Top of DATA TO EXAMINE

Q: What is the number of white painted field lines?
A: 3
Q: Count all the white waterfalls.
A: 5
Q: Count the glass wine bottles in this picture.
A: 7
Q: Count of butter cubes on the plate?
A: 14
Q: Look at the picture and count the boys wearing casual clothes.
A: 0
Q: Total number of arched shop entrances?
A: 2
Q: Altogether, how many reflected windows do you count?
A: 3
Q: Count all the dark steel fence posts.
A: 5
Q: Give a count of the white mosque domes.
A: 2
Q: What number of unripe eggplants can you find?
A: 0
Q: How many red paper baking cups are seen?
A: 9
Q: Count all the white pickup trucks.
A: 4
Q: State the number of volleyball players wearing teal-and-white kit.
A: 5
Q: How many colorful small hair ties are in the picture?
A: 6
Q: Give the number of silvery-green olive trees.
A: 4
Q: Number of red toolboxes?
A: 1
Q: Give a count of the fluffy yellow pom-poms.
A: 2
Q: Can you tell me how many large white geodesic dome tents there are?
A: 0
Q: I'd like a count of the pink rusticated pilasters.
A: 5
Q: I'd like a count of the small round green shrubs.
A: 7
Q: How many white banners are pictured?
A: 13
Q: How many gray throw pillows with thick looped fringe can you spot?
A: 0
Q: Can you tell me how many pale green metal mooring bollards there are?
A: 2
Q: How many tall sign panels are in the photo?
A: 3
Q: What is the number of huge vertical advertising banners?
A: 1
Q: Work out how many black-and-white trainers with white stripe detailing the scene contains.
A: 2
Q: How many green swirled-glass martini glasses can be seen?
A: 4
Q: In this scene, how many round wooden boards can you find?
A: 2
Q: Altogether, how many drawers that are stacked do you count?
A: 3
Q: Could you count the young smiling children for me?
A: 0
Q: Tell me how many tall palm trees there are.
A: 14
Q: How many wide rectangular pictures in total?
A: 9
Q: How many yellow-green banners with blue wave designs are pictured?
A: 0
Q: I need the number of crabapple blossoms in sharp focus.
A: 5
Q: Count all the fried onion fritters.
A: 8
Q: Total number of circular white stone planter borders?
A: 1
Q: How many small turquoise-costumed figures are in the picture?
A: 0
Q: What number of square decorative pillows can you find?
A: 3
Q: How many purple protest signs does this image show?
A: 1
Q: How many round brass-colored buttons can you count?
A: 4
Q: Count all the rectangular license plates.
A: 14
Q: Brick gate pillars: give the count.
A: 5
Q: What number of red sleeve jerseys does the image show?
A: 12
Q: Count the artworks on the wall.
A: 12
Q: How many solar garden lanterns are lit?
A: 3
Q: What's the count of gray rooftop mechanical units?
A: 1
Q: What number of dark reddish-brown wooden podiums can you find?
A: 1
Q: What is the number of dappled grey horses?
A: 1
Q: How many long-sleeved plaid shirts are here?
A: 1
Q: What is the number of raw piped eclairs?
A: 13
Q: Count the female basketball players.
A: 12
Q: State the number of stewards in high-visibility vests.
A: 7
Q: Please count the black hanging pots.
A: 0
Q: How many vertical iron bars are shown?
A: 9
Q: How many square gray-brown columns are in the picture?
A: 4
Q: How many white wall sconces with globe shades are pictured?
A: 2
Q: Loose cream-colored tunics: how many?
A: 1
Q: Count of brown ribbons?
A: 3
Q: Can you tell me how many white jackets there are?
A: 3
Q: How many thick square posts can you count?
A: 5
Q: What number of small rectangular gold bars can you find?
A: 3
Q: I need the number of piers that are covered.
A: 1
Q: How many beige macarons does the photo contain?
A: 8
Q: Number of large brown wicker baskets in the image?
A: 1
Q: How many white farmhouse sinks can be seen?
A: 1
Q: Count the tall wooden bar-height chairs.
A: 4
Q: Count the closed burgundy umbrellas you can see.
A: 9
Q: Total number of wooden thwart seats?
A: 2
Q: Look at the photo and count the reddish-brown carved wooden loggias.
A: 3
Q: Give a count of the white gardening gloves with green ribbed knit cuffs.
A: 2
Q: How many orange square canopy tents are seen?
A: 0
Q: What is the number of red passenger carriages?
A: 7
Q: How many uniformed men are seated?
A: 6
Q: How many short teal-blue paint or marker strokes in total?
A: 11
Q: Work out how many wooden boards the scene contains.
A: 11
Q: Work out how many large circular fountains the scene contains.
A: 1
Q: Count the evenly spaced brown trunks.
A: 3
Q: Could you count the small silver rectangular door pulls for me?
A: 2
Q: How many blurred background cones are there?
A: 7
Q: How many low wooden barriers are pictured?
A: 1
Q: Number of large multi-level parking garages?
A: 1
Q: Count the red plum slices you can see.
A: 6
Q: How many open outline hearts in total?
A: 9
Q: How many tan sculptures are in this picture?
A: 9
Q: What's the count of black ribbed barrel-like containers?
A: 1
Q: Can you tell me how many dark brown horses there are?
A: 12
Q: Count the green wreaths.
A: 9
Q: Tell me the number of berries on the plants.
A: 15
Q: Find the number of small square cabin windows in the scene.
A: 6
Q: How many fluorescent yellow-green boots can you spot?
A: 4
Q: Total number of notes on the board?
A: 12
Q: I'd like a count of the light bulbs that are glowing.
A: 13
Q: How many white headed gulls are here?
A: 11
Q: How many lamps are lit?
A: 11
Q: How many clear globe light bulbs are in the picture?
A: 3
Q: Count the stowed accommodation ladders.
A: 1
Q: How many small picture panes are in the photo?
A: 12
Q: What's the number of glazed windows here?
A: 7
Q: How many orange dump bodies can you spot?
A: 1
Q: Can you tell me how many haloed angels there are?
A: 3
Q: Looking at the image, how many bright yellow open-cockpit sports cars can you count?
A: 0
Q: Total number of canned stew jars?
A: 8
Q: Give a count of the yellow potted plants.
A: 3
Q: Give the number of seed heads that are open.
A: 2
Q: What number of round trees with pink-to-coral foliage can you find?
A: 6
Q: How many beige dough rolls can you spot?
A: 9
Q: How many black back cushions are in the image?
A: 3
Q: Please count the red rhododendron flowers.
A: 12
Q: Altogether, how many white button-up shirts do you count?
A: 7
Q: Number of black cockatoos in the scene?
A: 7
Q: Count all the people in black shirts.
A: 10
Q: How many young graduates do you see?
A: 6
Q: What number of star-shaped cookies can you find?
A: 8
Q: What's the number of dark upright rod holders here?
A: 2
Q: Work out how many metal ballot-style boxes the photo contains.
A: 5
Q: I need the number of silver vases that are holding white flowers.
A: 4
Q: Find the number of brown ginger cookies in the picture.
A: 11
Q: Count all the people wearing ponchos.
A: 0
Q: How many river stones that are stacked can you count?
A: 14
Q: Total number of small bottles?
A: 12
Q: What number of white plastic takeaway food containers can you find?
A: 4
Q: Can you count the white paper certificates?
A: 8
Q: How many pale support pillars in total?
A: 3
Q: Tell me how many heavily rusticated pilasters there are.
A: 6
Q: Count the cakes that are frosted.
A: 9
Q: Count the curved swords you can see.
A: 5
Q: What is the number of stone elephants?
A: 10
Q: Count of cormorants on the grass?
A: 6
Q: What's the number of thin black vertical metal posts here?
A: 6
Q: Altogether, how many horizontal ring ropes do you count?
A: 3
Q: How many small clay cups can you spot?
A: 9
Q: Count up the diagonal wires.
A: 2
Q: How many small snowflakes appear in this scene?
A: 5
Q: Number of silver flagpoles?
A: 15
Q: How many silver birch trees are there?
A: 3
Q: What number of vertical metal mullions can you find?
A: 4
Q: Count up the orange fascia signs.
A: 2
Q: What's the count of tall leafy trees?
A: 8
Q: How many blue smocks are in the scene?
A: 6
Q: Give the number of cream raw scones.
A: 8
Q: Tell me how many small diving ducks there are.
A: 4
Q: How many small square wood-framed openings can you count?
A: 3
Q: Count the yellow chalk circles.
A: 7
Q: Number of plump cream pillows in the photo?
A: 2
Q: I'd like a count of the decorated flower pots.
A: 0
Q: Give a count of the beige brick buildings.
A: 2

Bottom of DATA TO EXAMINE

## [ABOUT THIS EXERCISE]
Search the listing above for lines with the word "bars", and state how many there are, nothing else.

## [EXERCISE OUTPUT]
2